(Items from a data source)
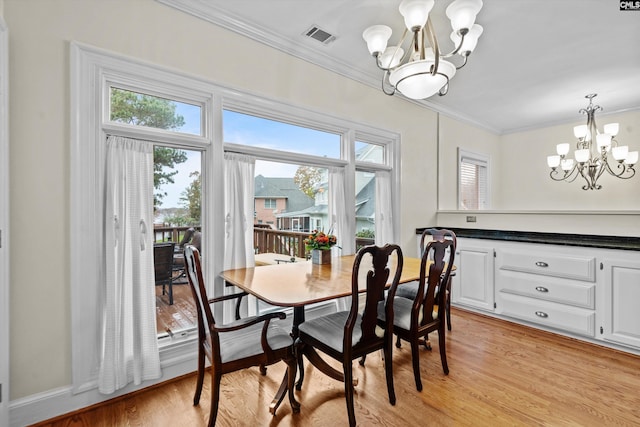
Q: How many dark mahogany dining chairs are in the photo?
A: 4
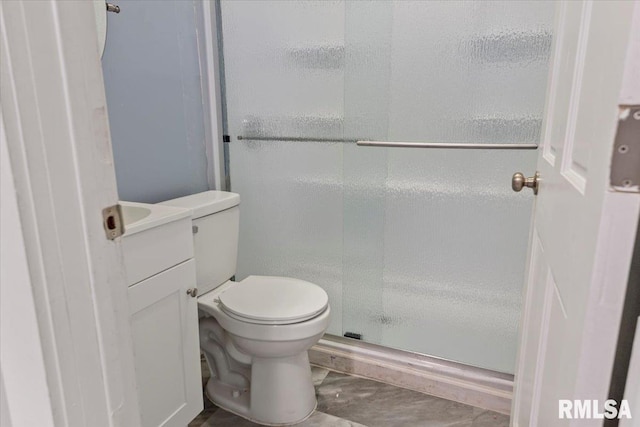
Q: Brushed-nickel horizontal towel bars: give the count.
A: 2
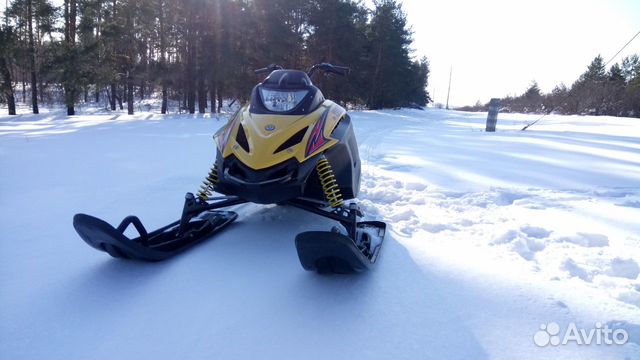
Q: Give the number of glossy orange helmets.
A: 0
* * *
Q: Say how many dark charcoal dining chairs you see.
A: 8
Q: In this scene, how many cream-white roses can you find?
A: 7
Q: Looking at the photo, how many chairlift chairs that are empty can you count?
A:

* What to do
From the entries above, copy every line that holds the word "chairs".

* Exercise solution
Q: How many dark mahogany dining chairs are in the photo?
Q: Say how many dark charcoal dining chairs you see.
Q: Looking at the photo, how many chairlift chairs that are empty can you count?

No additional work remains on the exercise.